Carnaval inolvidável do Doutor CRM Novo

Aquele jovenzinho, formado de pouco, depois de vencer duras etapas em sua vidinha humilde de gente pobre, nascido e, felizmente, emigrado da rocinha prejuizenta dos pais, semi- alfabetizados, um dia viu, naqueles olhinhos sensíveis de onde emergia sensibilidade tamanha, só de ver alguma avezinha despencar do ninho, sem asas preparadas para voar, de sua face tristonha despencavam gotas salinas do canto dos olhos, as quais se nomeavam de lágrimas.

Pode parecer de pouco entendimento o parágrafo acima.

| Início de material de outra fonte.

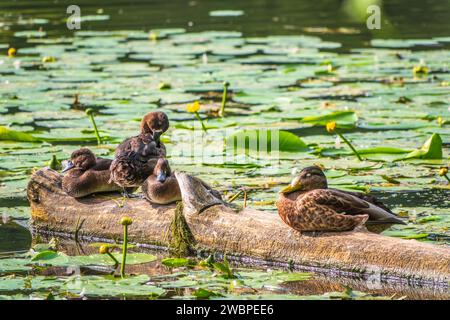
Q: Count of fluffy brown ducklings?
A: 3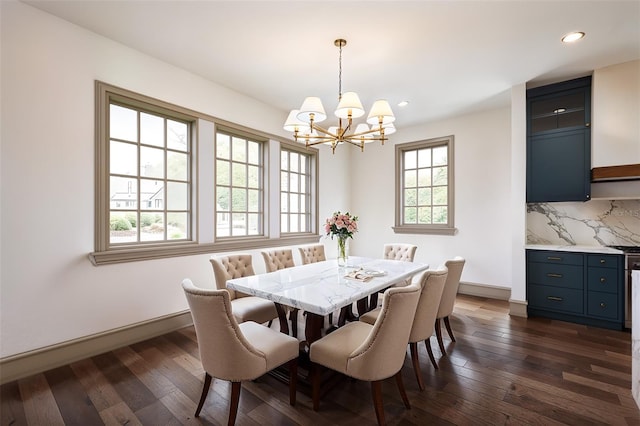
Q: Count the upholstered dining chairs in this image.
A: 8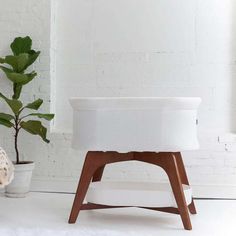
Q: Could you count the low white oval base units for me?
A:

Segundo meus honoráveis e letrados revisores, pessoas para as quais tiro o chapéu (nos últimos tempos tenho usado chapéu para tapar a careca do sol), professores Antonio Russi e Luiz Fernando de Oliveira, o escritor que se alonga demasiado nas frases corre o risco de se perder e fazer perder no meio do caminho quem passa os olhos no que ele escreveu.  Mas, como sou cavalo velho não perco o trote. Insisto, persito, e vou amontoando letras ao Deus me acuda.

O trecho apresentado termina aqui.